## Importing Libraries

In [1]:
import pandas as pd
import numpy as np
import matplotlib.pyplot as plt
from sklearn import preprocessing
from sklearn.model_selection import train_test_split
from sklearn.metrics import f1_score, jaccard_similarity_score, log_loss

## Reading Data

In [2]:
df = pd.read_csv("loans.csv")
df.head(10)

Unnamed: 0,credit.policy,purpose,int.rate,installment,log.annual.inc,dti,fico,days.with.cr.line,revol.bal,revol.util,inq.last.6mths,delinq.2yrs,pub.rec,not.fully.paid
0,1,debt_consolidation,0.1189,829.1,11.350407,19.48,737,5639.958333,28854,52.1,0.0,0.0,0.0,0
1,1,credit_card,0.1071,228.22,11.082143,14.29,707,2760.0,33623,76.7,0.0,0.0,0.0,0
2,1,debt_consolidation,0.1357,366.86,10.373491,11.63,682,4710.0,3511,25.6,1.0,0.0,0.0,0
3,1,debt_consolidation,0.1008,162.34,11.350407,8.1,712,2699.958333,33667,73.2,1.0,0.0,0.0,0
4,1,credit_card,0.1426,102.92,11.299732,14.97,667,4066.0,4740,39.5,0.0,1.0,0.0,0
5,1,credit_card,0.0788,125.13,11.904968,16.98,727,6120.041667,50807,51.0,0.0,0.0,0.0,0
6,1,debt_consolidation,0.1496,194.02,10.714418,4.0,667,3180.041667,3839,76.8,0.0,0.0,1.0,1
7,1,all_other,0.1114,131.22,11.0021,11.08,722,5116.0,24220,68.6,0.0,0.0,0.0,1
8,1,home_improvement,0.1134,87.19,11.407565,17.25,682,3989.0,69909,51.1,1.0,0.0,0.0,0
9,1,debt_consolidation,0.1221,84.12,10.203592,10.0,707,2730.041667,5630,23.0,1.0,0.0,0.0,0


## Data Cleaning

In [3]:
print ("Shape of dataset before cleaning: ", df.size)

df = df[pd.notnull(df)]
df = df.reset_index(drop=True)

print ("Shape of dataset after cleaning: ", df.size)
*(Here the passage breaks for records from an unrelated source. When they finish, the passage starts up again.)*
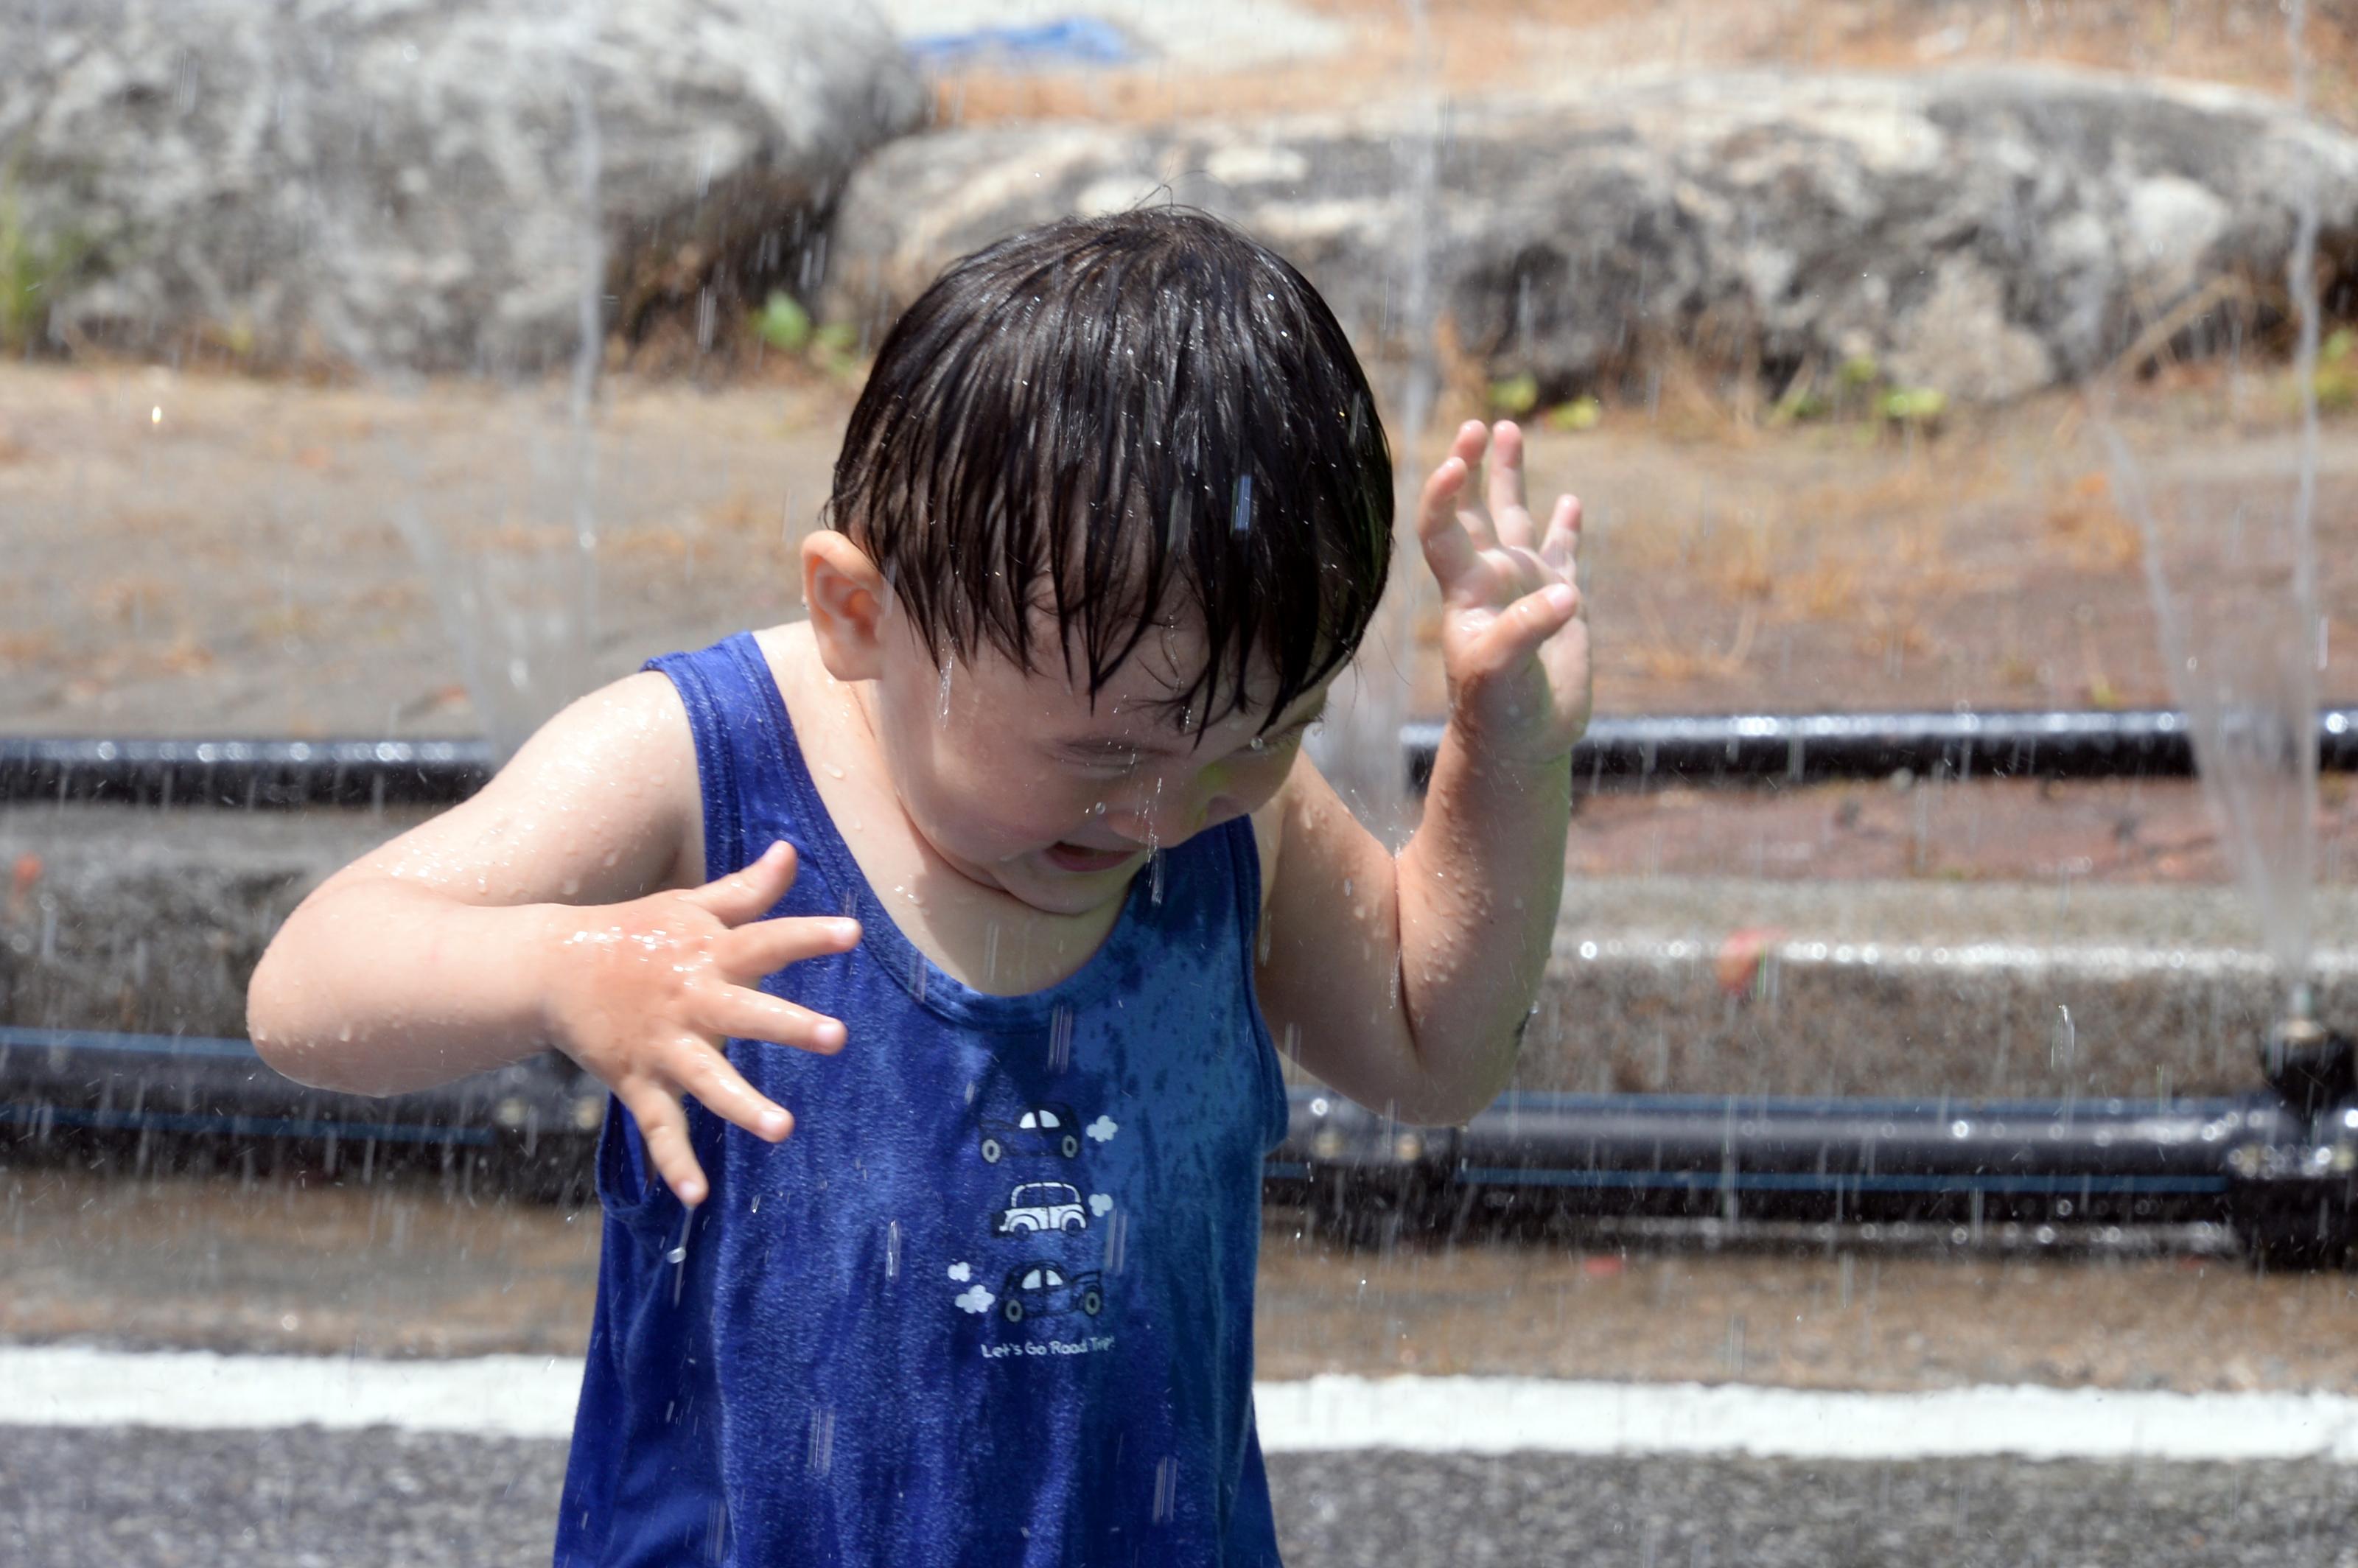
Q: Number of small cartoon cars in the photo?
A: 3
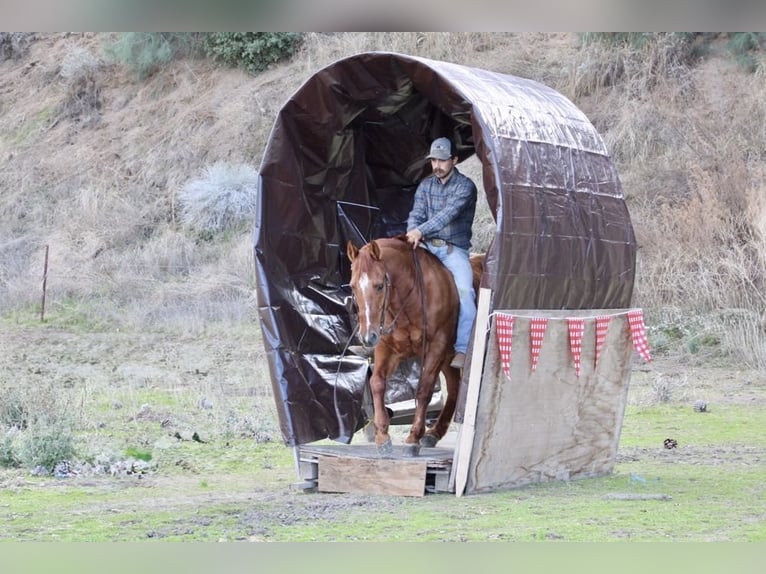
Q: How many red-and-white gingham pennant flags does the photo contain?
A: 5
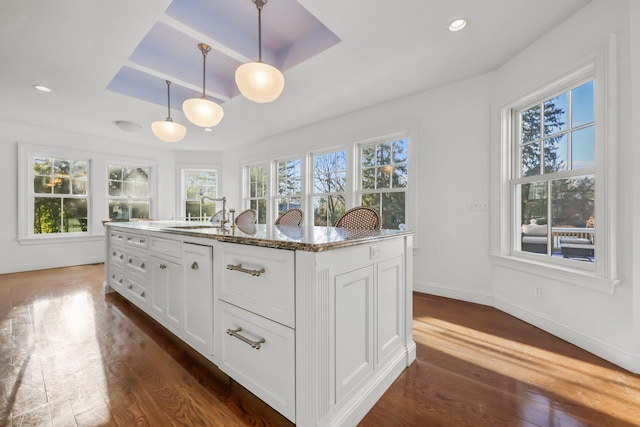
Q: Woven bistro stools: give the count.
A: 4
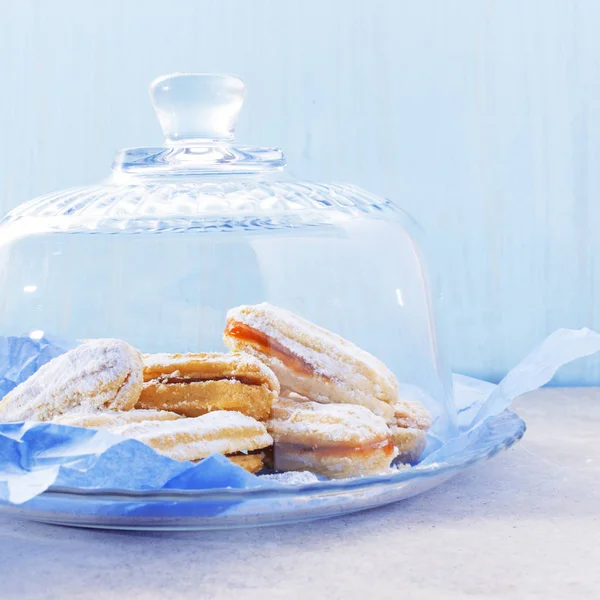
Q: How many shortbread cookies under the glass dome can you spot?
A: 7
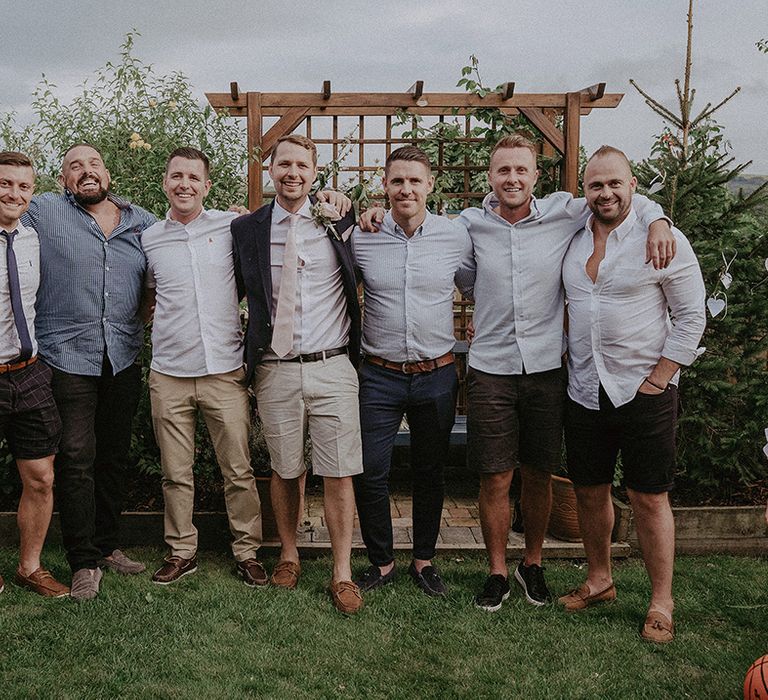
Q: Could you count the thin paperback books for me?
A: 0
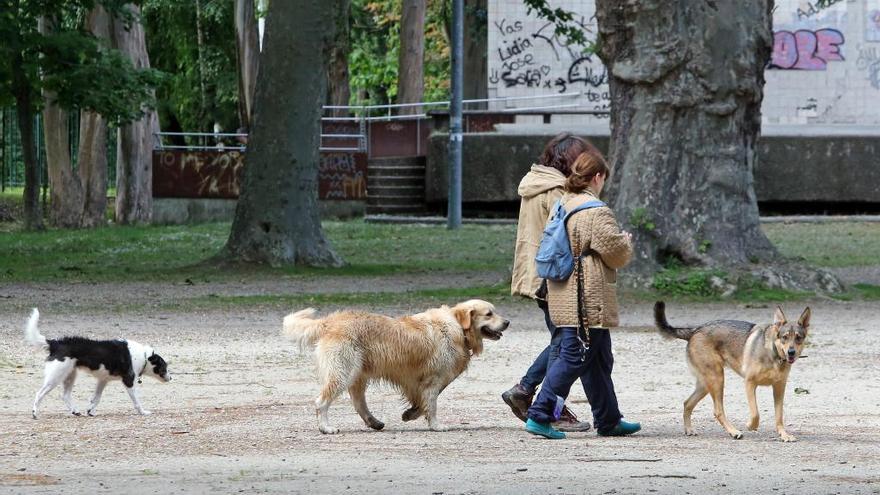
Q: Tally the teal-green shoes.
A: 2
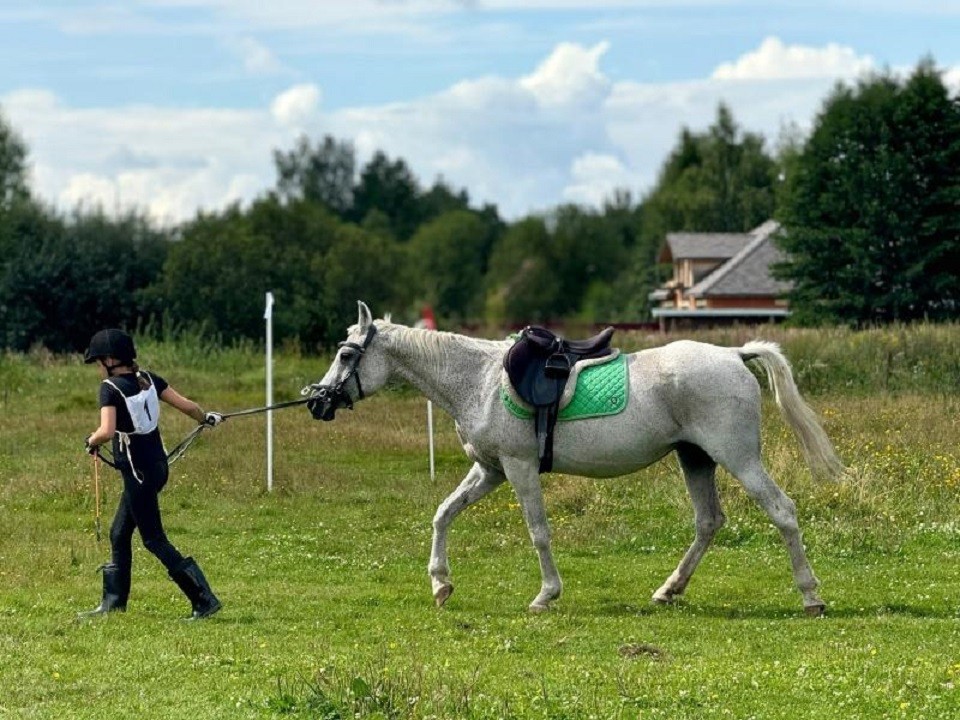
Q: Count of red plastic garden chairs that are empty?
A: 0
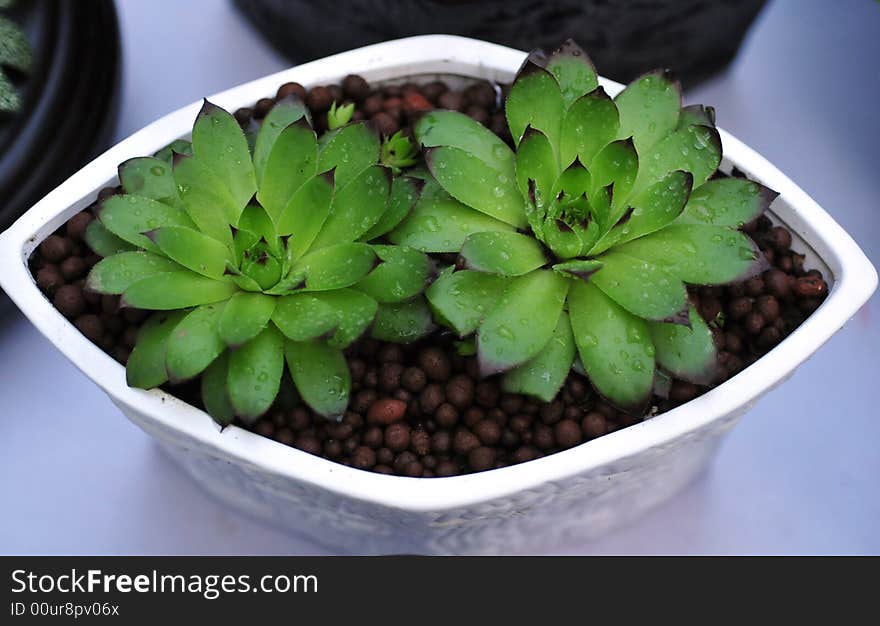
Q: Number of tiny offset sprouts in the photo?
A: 2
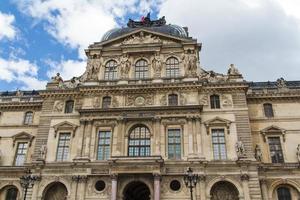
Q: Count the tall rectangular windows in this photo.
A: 6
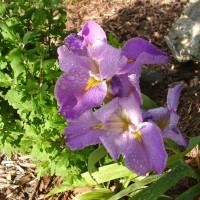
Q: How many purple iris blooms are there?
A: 3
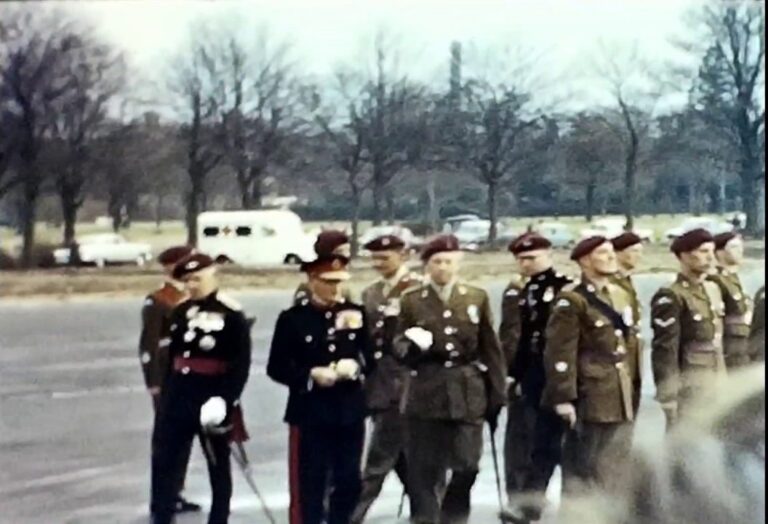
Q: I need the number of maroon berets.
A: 10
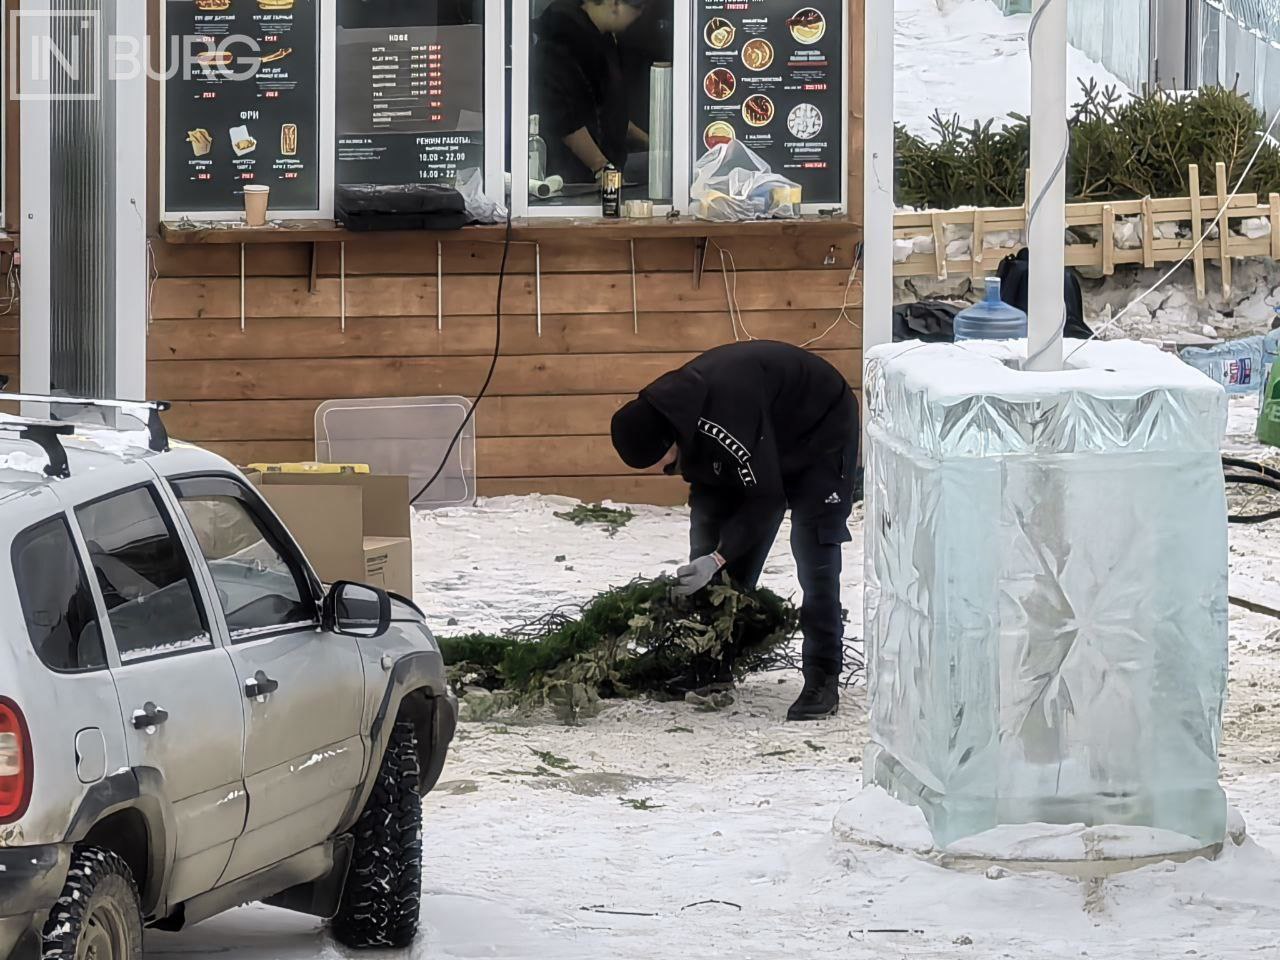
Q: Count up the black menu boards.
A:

Shape of dataset before cleaning:  134092
Shape of dataset after cleaning:  134092


In [4]:
df = df.fillna(df.mean())
np.isnan(df.values.any())

False

## Feature Selection

In [5]:
df.columns

Index(['credit.policy', 'purpose', 'int.rate', 'installment', 'log.annual.inc',
       'dti', 'fico', 'days.with.cr.line', 'revol.bal', 'revol.util',
       'inq.last.6mths', 'delinq.2yrs', 'pub.rec', 'not.fully.paid'],
      dtype='object')

In [6]:
X = df[['credit.policy', 'purpose', 'int.rate', 'installment', 'log.annual.inc',
       'dti', 'fico', 'days.with.cr.line', 'revol.bal', 'revol.util',
       'inq.last.6mths', 'delinq.2yrs', 'pub.rec']].values
Y = df['not.fully.paid'].values
X[:3]

array([[1, 'debt_consolidation', 0.1189, 829.1, 11.35040654, 19.48, 737,
        5639.958333, 28854, 52.1, 0.0, 0.0, 0.0],
       [1, 'credit_card', 0.1071, 228.22, 11.08214255, 14.29, 707,
        2760.0, 33623, 76.7, 0.0, 0.0, 0.0],
       [1, 'debt_consolidation', 0.1357, 366.86, 10.37349118, 11.63, 682,
        4710.0, 3511, 25.6, 1.0, 0.0, 0.0]], dtype=object)

## Preprocessing

In [7]:
from sklearn import preprocessing

print(df['purpose'].unique())

le_purpose = preprocessing.LabelEncoder()
le_purpose.fit(['debt_consolidation','credit_card','all_other','home_improvement',
                'small_business','major_purchase','educational'])
X[:,1] = le_purpose.transform(X[:,1])

X[:3]

['debt_consolidation' 'credit_card' 'all_other' 'home_improvement'
 'small_business' 'major_purchase' 'educational']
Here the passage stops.